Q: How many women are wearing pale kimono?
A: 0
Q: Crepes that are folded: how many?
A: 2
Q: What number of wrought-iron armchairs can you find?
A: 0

...

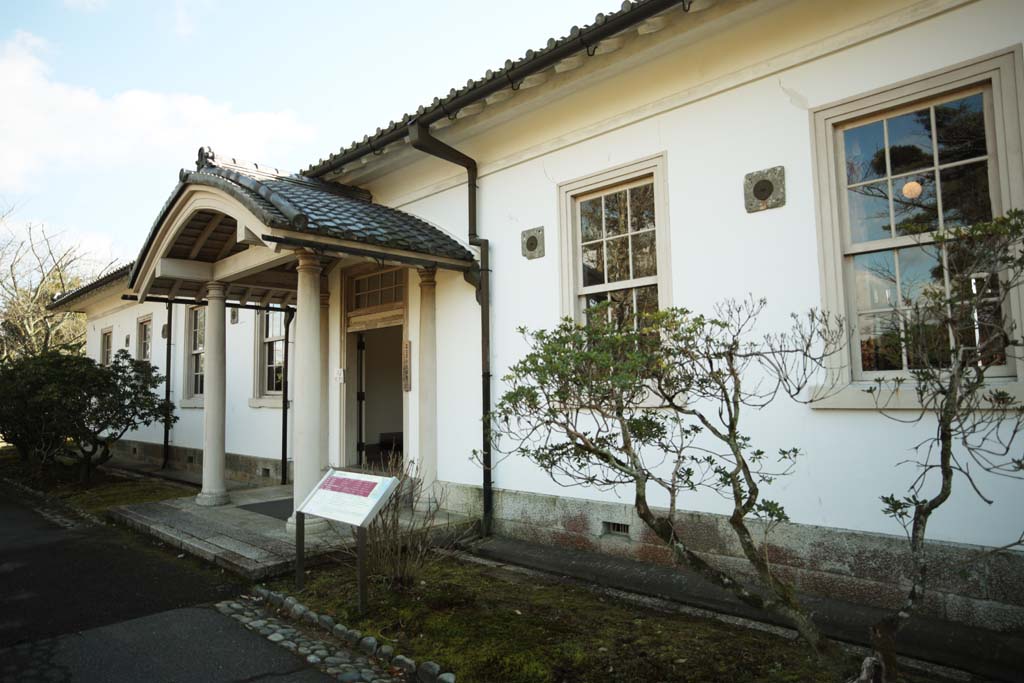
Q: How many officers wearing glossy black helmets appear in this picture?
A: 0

Activity: Would you return all lines from the preceding listing that contain the word "many"?

Answer space:
Q: How many women are wearing pale kimono?
Q: Crepes that are folded: how many?
Q: How many officers wearing glossy black helmets appear in this picture?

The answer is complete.